エッジAIは現在広まりつつある方式です。エッジ側にAIを実装するためクラウドにすべてのデータを集める必要はありません。エッジサーバーでは十分な処理能力を確保できないため、簡単な処理のみエッジサーバーでおこない、大掛かりな解析はサーバーでおこなうケースが一般的です。半面、エッジに多くのAIを実装する必要があり、それらすべてのセキュリティ管理が必要です。エッジサーバーのOSと通信を暗号化してセキュリティを実現していますが、AIアプリ自体のセキュリティホールは都度対応する必要があります。

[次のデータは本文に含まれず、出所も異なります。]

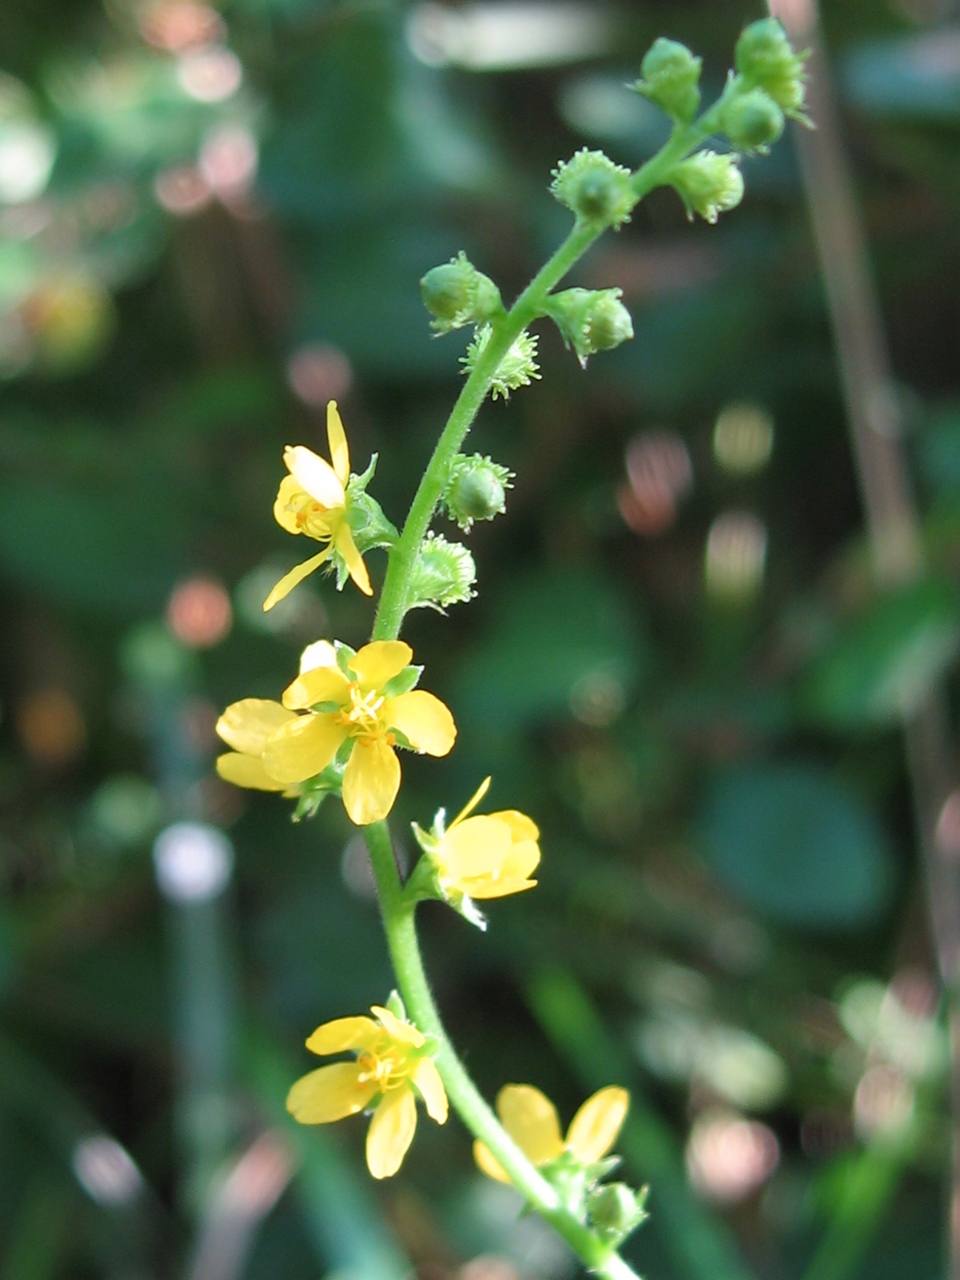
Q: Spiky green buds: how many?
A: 11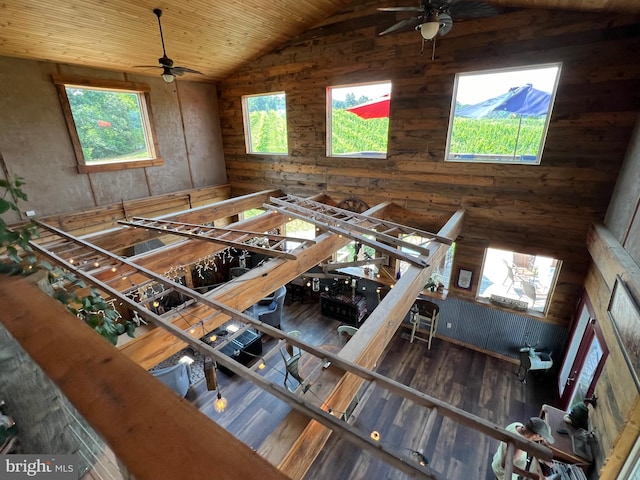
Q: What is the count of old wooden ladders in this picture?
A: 3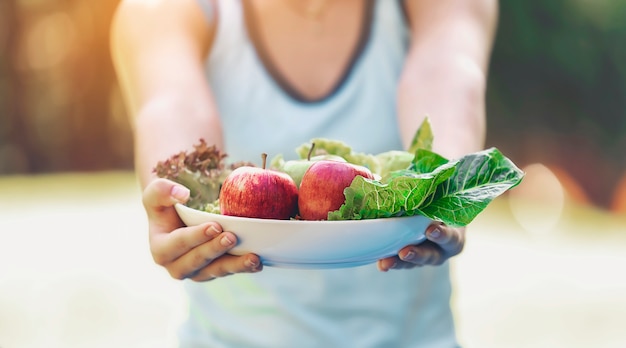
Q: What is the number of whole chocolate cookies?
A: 0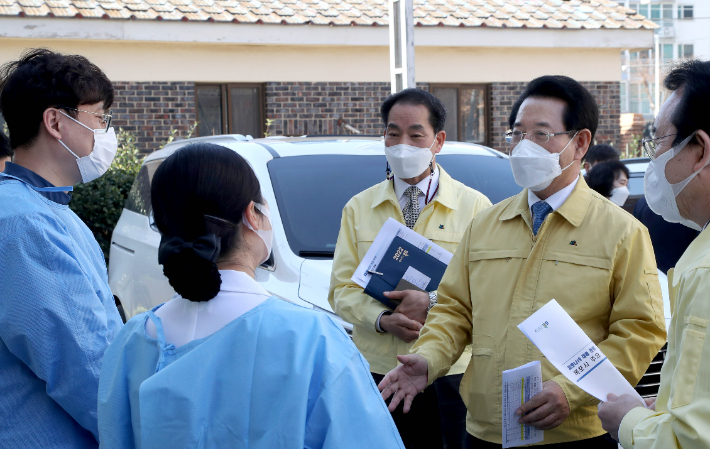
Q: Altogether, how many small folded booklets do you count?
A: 2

Hybrid Computing™ (HC)は動画をエッジ上に残し、クラウド上のAIから解析する方式です。クラウドとエッジの間は使い捨ての分散処理ロジックがやり取りされるのみで、クラウドとエッジの負荷を動的に変更することができます。エッジ側はHCが自動的にセキュリティ更新され、複数のAIのセキュリティを個別に管理する必要はありません。動画もクラウドに集めないため万一クラウドが攻撃されてもAIアプリと処理中のわずかなデータが被害を受けるのみで、顧客情報がすべて流出するということはありません。今まで手動で組み合わせられてきたクラウドAIとエッジAIがHC技術によって動的に組み合わされることになり、新しい分散型セキュリティモデルが構築されます。

クラウドとエッジが融合した分散型セキュリティ

利便性とプライバシーを両立させることで、さらにAIを活用できる

複数の監視カメラを連動させるケースとして店舗内の人流解析があります。スマートストアなど高度なAIを活用した場合、特定の個人を識別し、一連の行動を追跡することが可能です。先行研究を進める国や地域では個人をAIで追跡する事例が増えつつありますが、GDPRのようにプライバシー情報をクラウドに集めすぎることに警戒する動きも強くなりつつあります。店舗は個人のプライバシーを侵害することは意図しておらず、適切な商品を顧客に提示することが目的ですので、利便性とプライバシーを両立させる接点を見つける必要があります。HC技術では、個人情報が含まれる未解析のジャンボデータは監視カメラ側に残し、AI処理を分散させて商品の動きのみをクラウドで追跡することが可能です。クラウドAI型ではジャンボデータをクラウドに集めるため利便性は向上しますが、プライバシーの侵害の恐れがあります。一方、エッジAI型ではクラウドにジャンボデータを集めないためプライバシーの侵害の可能性は低下しますが、時代の変遷とともに個人保護の必要性の変化や新しいAIモデルが開発された場合、柔軟に対応することが難しく利便性が低下します。HC技術ではクラウドAI型の柔軟にAIモデルを変更できる利便性と、エッジAI型のジャンボデータをクラウドに集めずにプライバシーを保護することを両立させており、より多くのAIをスマートストアなどで活用することができます。

利便性とプライバシーを両立させもっとAIを活用

成長するスマートシティを目指して

スマートシティを実現する基本的な概念に Cyber Physical System (CPS) という考え方があります。クラウド空間を「Cyber」、実社会を「Physical」とし、それらを適切に連携させるモデルです。5GやMaaSはCPSを実現する構成要素のひとつです。HC技術もCPSの構成要素として開発されました。CPSにおいて5Gはネットワーク通信網、MaaSはアプリケーションを担います。HC技術は動画などのジャンボデータを移動させずにAI解析を可能とするジャンボデータプラットフォームを担います。POSやGPSなどのビッグデータは今まで通りクラウドAI型が担っていくと考えますが、音や画像などの未解析生データ、つまりはジャンボデータは処理をすることができず現状は捨てられてしまっています。この捨てられているジャンボデータは、AIモデルの発展とともに新たな価値を創出できるでしょう。例えば、歩き方をAI解析して認知症の進行を測定する研究がなされています。このAIが実用化された時に捨てられていた過去のジャンボデータを新しいAIで解析することで、認知症の進行が長期にわたって測定可能になりQuality Of Life維持のための適切なリハビリプログラムを提供できるようになります。AI進化とともに捨てられているジャンボデータから新たな価値を創出できる成長するスマートシティをHC技術で目指しています。